My Life Has Just Begun

My Life has just begun

I woke this morning turned to the west and glanced through the open window the sun was moments away from exposing its life giving rays and sending warm energy deep into my soul my timing seemed to be perfect I had slept through the night for the first time this year and now rising as the sun rose gently from the rough horizon in the Lowveld bush seemed inspiring and deep. What a great view of the new day today is special as if my life had just begun.

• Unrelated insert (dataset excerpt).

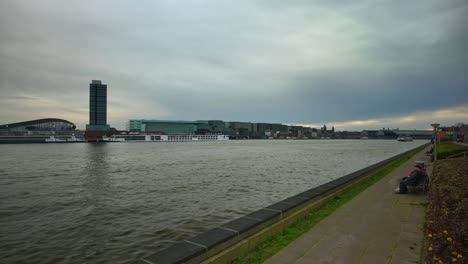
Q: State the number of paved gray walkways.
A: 1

Many people are confused about my injury they do not understand or know of TBI which is very ordinary I had never ever heard of TBI before and now I live it. Well people meet me and do not know I have TBI and why should they there are no scars visible on my head they are there but they hide behind a curtain of hair. There is one man who is a friend of mine who sees me the real me he looks at me for who I am not as a man who has fallen hard and lives with a broken brain he does not tip toe around me and is not afraid of my injury he is so much more than a friend he is part of me we are part of each other and we have journeyed together a long time longer that we even know we have met many times before in different bodies. I see this man this great strong man who gives me so much I feel safe with him and I appreciate all that he does for me he is not worried about my injury it does not bother him he just cares for his friend so he goes out of his way to give me I little something even if it is a drive for an hour just some time to talk and experience a bit of good friendship.

I live each day as a new day now I wake up early many hours before the warmth of a new sun appears once the suns amazing rays warms our hearts and awakens the rest of us I have lived long already and life is great, I am strong and ready for an ordinary day whatever will happen today is generally new to me and I appreciate all that lies before me. I am now aware of new memories the yesterday which for so long now was filtered into the dark abyss is now appearing in my new day the day I live and breathe has now memories of a forgotten yesterday more and more memories of yesterday appear which is good news as the white matter in my front left lobe of my brain has agreed to allow pathways to be opened so those memories can pass through that broken, damaged area and can be brought alive from another area of my brain. So even though I have part of my brain which now no longer works it is okay as I have found a way a new pathway.

Sunday  the 7th I run a marathon, the first in my life I will run as far as possible and I will challenge myself I will show me that I am strong so much stronger than my broken brain the Wings of Life marathon will be my platform for me to be strong my goal is to make five kilometres so I shall see me there on that road it will not be a lonely road for my most amazing wife and I shall start together we may end our race in different times but we will be together and we shall have our own goals but later that day we will hold each other tight and will feel each other’s strength, also I know there will be plenty pain but I know that if there is pain then you will know that you are truly alive and all is good.